According to the apparatus and method for manufacturing a semiconductor device of Embodiment 1 of the present invention, oxygen is removed from the atmosphere near the surface of the semiconductor wafer 100 without use of organic solvents such as IPA vapor. This eliminates the concerns of risk of fire, safety of operator and environmental issues involved with use of the IPA vapor.

As described above, according to the apparatus and method for manufacturing a semiconductor device of Embodiment 1 of the present invention, oxygen is removed from the atmosphere near the surface of the semiconductor wafer 100 without providing the atmosphere shield plate in the manufacturing apparatus. Therefore, the failure rate and manufacturing cost of the apparatus are reduced and the semiconductor wafer 100 after the wet cleaning is dried in a cleaner state. Thus, the apparatus and method for manufacturing a semiconductor device of Embodiment 1 of the present invention make it possible to decrease the manufacturing cost of the semiconductor device and increase the yield and reliability of the semiconductor device.

The apparatus for manufacturing a semiconductor device according to Embodiment 1 of the present invention may include a notch aligner in place of the load port 10, container 11, transfer arm 12, cleaning device 13 and drying chamber 14.

In the cleaning step of the method for manufacturing a semiconductor device according to the present embodiment, physical force may be applied to the semiconductor wafer 100 by megasonic waves or a brush in addition to the rotation of the semiconductor wafer 100 by the spin chuck 1.

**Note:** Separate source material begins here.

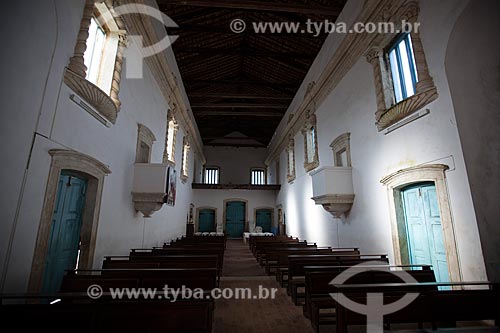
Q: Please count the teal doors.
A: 5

In the atmosphere control step of the method for manufacturing a semiconductor device according to the present embodiment, the flow rate of liquid nitrogen supplied onto the semiconductor wafer 100, treatment time and the number of revolutions of the semiconductor wafer 100 by the spin chuck 1 may be changed as required depending on the size of the semiconductor wafer 100 or other.

Further, in the atmosphere control step of the method for manufacturing a semiconductor device according to the present embodiment, another inert gas supply nozzle for the bottom surface of the wafer may be provided in addition to the inert gas supply nozzle 5 such that liquid inert gas is supplied simultaneously to the top and bottom surfaces of the semiconductor wafer 100.

Embodiment 2

Hereinafter, with reference to FIGS. 3 and 4, an explanation of an apparatus for manufacturing a semiconductor device according to Embodiment 2 of the present invention will be provided.

First, a cleaning device in the apparatus for manufacturing a semiconductor device according to Embodiment 2 will be described with reference to FIG. 3.

FIG. 3 is a sectional view illustrating the structure of the cleaning device in the apparatus for manufacturing a semiconductor device according to Embodiment 2.

Specifically, the cleaning device is a batch cleaning device for cleaning a batch of semiconductor wafers.

As shown in FIG. 3, the cleaning device in the semiconductor device manufacturing apparatus according to Embodiment 2 includes a chemical solution bath 20, a pure water bath 21 and an inert gas bath 22. An inert gas supply line 23 is connected to the inert gas bath 22.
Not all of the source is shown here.